カズキは3人の意図に気付き、ジュンキとクレハにお願いされた、14年前の約束を思い出した。いつの日か、自分たちを探しに来る人物が現れるかもしれない。その時は…。
「…ごめんな、レンヤ、レイナ」
「…」
謝りの言葉から入ったのに、レンヤとレイナは黙ったまま表情を崩さず、カズキを見つめている。
「ジュンキとクレハは、もうこの世には居ない…」
「…」
「火山地帯での狩りだった…。グラビモスと呼ばれている大型モンスターとの戦闘の最中、2人は勢いある攻撃で弾き飛ばされ、そのまま溶岩の中へ…!」
ここでカズキは泣きの演技へと入ったが、レンヤとレイナは不思議そうに顔を見合わせるだけだった。そしてショウヘイやユウキ、フェンスからはため息が漏れる。
「…あれ?」
カズキがキョトンとしていると、レンヤとレイナの会話が耳へと入ってきた。
「…やっぱり違う」
「これは、どういう事なのかな…?」
「もう少し、詳しく聞いてみよう…」
「そうだね…」
レイナの返事を最後に、2人は再びカズキと向き合う。
「カズキさん、お聞きしたい事があります」
「お父さんとお母さんは、本当に死んでしまったのですか?」
「えっ、え~…あ~…たぶん…」
「多分…?」
「あ~…。正直に話すよ…」
カズキは申し訳無さそうに顔を上げると、ゆっくりゆっくり、虫の歩みよりもゆっくりと口を開いた。
「…実は、今の話は伝え聞いたものなんだ」
「誰からですか?」
レンヤの追及に、カズキは目を泳がせる。
「え~っと…誰だったかなぁ…?」
「お願いします。教えて下さい」
レイナの懇願に、カズキは昔の仲間の名前を出すことにした。
「そうだ思い出した!リヴァルだ!あいつから聞いたんだ!」
「リヴァル、さん…?」
レイナは思わず聞き返してしまったが、ショウヘイやユウキ、フェンスは誰のことか分かっているようで、口々に「あいつか…」「元気にしているのか?」といった声が聞こえる。

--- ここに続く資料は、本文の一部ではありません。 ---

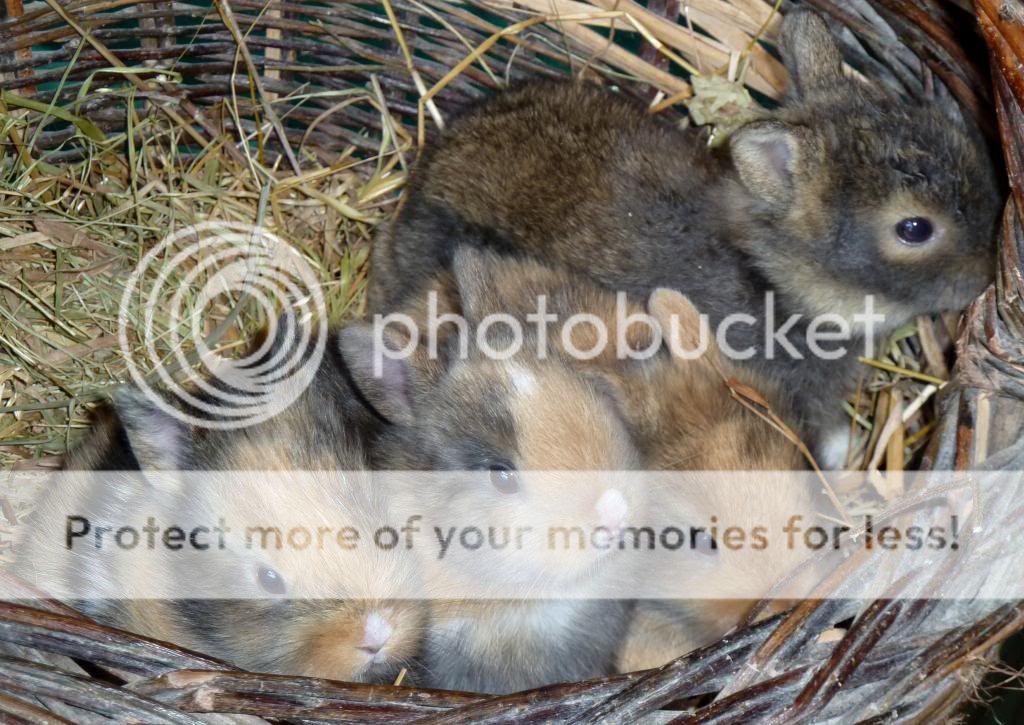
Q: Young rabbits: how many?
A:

「その、リヴァルさんはどちらにいらっしゃるんですか?」
「リヴァルの居場所?そりゃあポッケ村だろうなぁ…」
「ポッケ村…」
新しい手掛かりを得て、レンヤとレイナは笑顔で頷く。
「俺達は、父さんと母さんの手掛かりを探し続ける為に、ポッケ村へと向かいます」
「カズキさん、何もお礼が出来ませんが、ありがとうございました」
2人は頭を下げると、立ち上がろうとする。するとカズキは両手で2人の肩を持ち、そのまま座らせた。
「まあまあ落ち着けって。焦ってもポッケ村は逃げたりしないぜ?それと、その手掛かり探し、このカズキ様も手伝ってやろうじゃねぇか」
「ほ、本当ですか!?」
「ああ、本当だ。その為にも、少し待って欲しいんだ。具体的には、2日3日くらい」
「どうしてだ?」
ここでユウキが口を挟んだ。その表情はハンターのもので、ショウヘイやフェンスも真剣になっている。
「そんな深刻な話じゃないさ。近頃、ババコンガが村の周囲で暴れていてな。いつ村人が襲われるか分からないから、こうして村長と対策を練っていたのさ」
カズキはそう言い、先程からカズキの隣に居るものの一言も話さなかった人物を紹介した。
「レンヤ君とレイナさんは、初めましてだね。ショウヘイ君とユウキ君はお久しぶり」
村長はカズキを交えながら、ババコンガについての対策を話してくれた。その中身を要約すれば、村人達はババコンガの目撃があった場所へは近寄らず、カズキが明日にでも狩猟に出るということになっている。
「それなら、レンヤとレイナも参加したらどうだ?」
「えっ…!?」
「私達が、ですか…!?」
突然のユウキによる提案に驚く2人。しかし、ショウヘイとフェンスは「良い案だ」と納得しているようだ。
「ババコンガとの戦いは初めてだろう?良い経験になる」
「ババコンガは竜と比べれば危険は少ない」
2人の言葉に押され、レンヤとレイナはためらいながらも承諾したのだった。